After having been a vegetarian for 45 years since I was 43, I thought I had heard the end of the myth that vegetarians think they are “holier than thou” and would really rather eat meat. Apparently not.
Gill Holt
Malvern
Sounds bad
Re: “Rees-Mogg hits all the wrong notes” (Sunlit Uplands, TNE #275). The new rules about touring in EU countries also have a knock-on effect for stage crew/riggers and lighting/ sound technicians.
Touring companies now prefer European crews and haulage companies because of the extra cost and red tape. Brexit has had a devastating impact on our industry.
Neil Stockford
Via Facebook
Touring trouble? JRM simply sends his chauffeur to pick up the string quartet from Tunbridge Wells in his Rolls Royce. Doesn’t everyone do the same?
James Walsh
Via Facebook
Off track
Re: “The High-Speed train not arriving at Platform One” (TNE #275). In response to Suna Erdem’s article, had the 1913 plan to link Bradford’s two stations not been stopped by the First World War, the city would now have a single station to rival Leeds. Maybe the cycleway through Cleckheaton would still be Bradford’s mainline to Wakefield, Barnsley and Sheffield.
Both HS2 East and NPR would duplicate existing rail lines and not improve local services. Bradford’s rail services would be fragmented across three separate railway stations. All at a time when European cities are planning to bring together fragmented services at central hub stations.
Now is the time to flesh out the IRP to include a link line across Bradford and maybe a fast line to Huddersfield. Bradford to Huddersfield, 10 miles as the crow flies, takes 36 minutes via Halifax. Huddersfield to Manchester, twice the distance, is currently six minutes quicker and due for further improvement as part of the Transpennine upgrade.
Stephen Bird
Dewsbury
Piping up
Tanit Koch (Germansplaining, TNE #275) suggests readers submit their ideas of cultural German influences in Britain. As regards language, I often use Dummkopf! if I’ve done something silly; also Schmalz for syrupy or over-sentimental. Then, of course, there’s zeitgeist.
But one area that introduced me to German cultural influence in Britain was the pipe organ. For 150 years or more British organ builders have chosen German names for many stops.
A typical specification may include some of the following: Gedeckt (or Gedackt) meaning ‘covered’; Geigen (violin-like); Nachthorn (night horn); Posaune (trombone); a whole range of flute sounds, e.g. Spitzflöte (pointed flute), Waldflöte (wood flute) and, for Mozart fans, Zauberflöte (magic flute).
French, Italian and Latin names are also used, to a lesser extent, but German predominates. Browsing a typical range of organ specifications in English churches can be an object lesson in how to be European-minded.
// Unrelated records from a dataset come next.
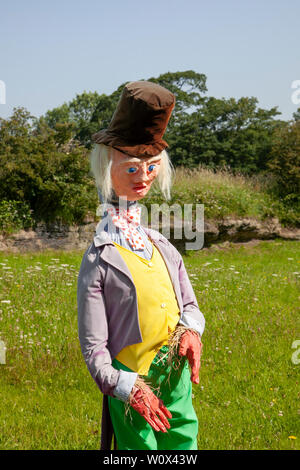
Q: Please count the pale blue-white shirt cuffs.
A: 2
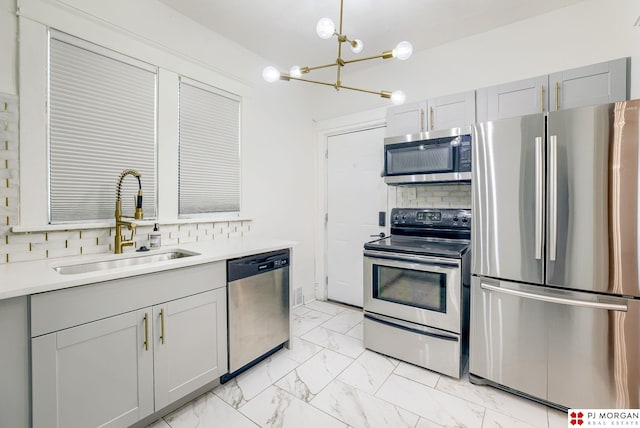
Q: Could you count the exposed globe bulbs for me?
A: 6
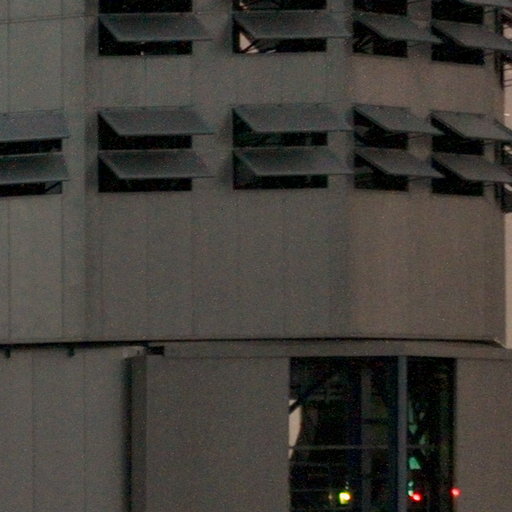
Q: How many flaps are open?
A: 14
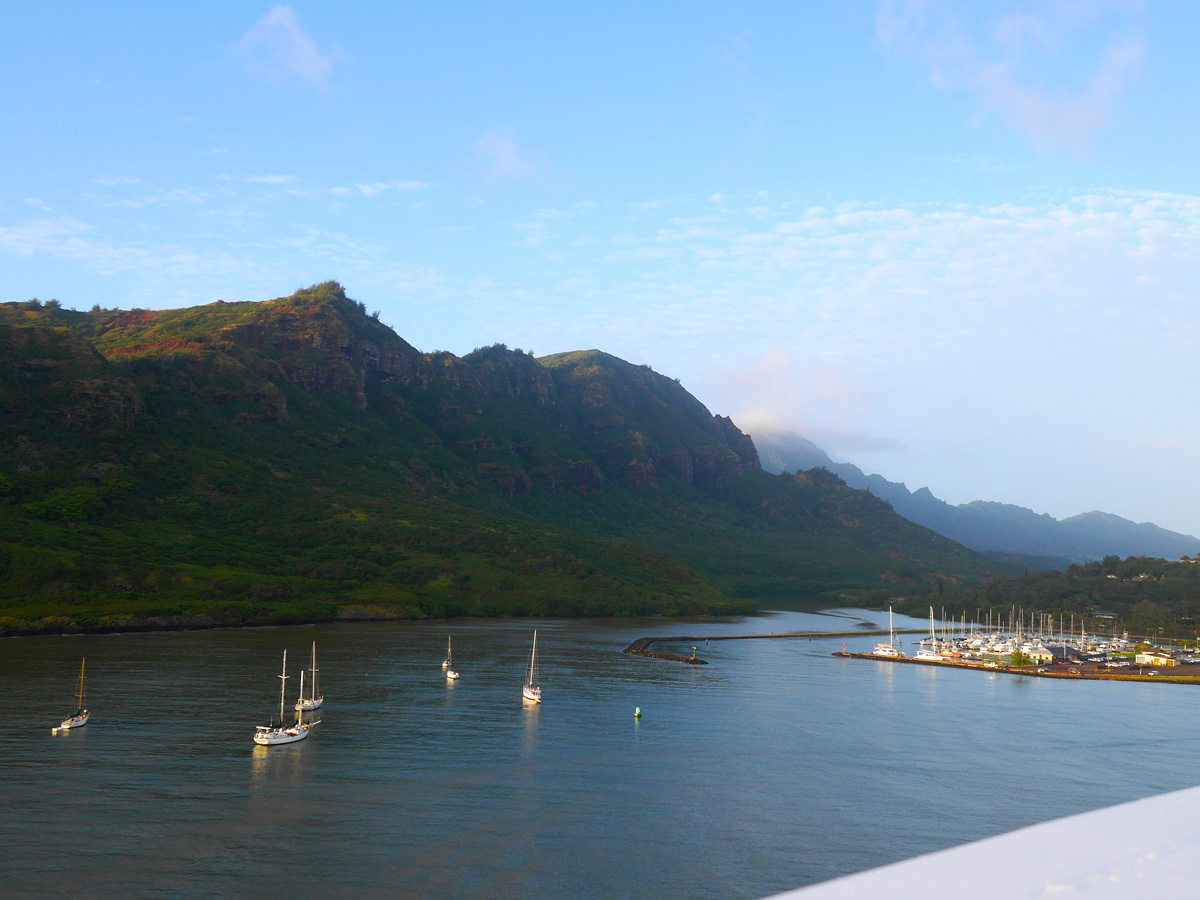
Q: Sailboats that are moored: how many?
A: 5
Here’s my list: Schadenfreude, Wanderlust, Kaputt and Lager (word origin from Germany, but not used there in connection with beer.) And my personal favourite Christmas Eve, German style: Heilige Abend.
Chris Ralls
Kartoffelsalat and knockwurst sound much better than “potato salad” and “sausage”. My daughters use Uber too much, but that’s another story…
David Charles
Coining it in
Re: David Murray’s letter concerning 50p coins with the slogan “Diversity Built Britain” (Letters, TNE #274). These seem to me to be in quite common circulation.
Somewhat rarer are the “Brexit” coins bearing the words “Peace, prosperity and friendship with all nations” in an ornate italic script, and dated January 31, 2020.
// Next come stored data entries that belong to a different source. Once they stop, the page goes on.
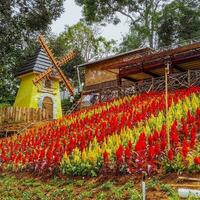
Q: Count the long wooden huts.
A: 1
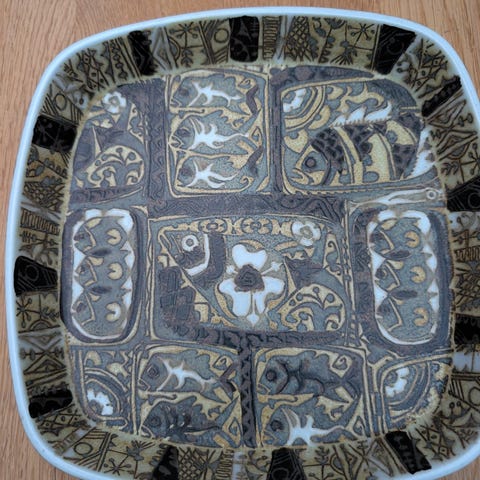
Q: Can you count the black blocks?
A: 12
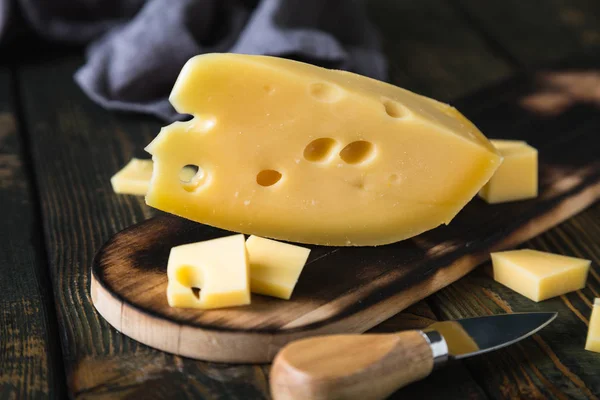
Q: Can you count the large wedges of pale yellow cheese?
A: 1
Perhaps there was insufficient room to include the following disclaimer, in small print: “T & Cs apply; offer not applicable in Scotland, Northern Ireland or ROI.”
Donal Nichol
Galashiels
Praise be!
I have read The New European from issue #1 and it has gone from strength to strength. The quality of your journalism is outstanding. Given the state of the country and most of its media, the existence of TNE is vital: you are a ray of light in an otherwise dark world.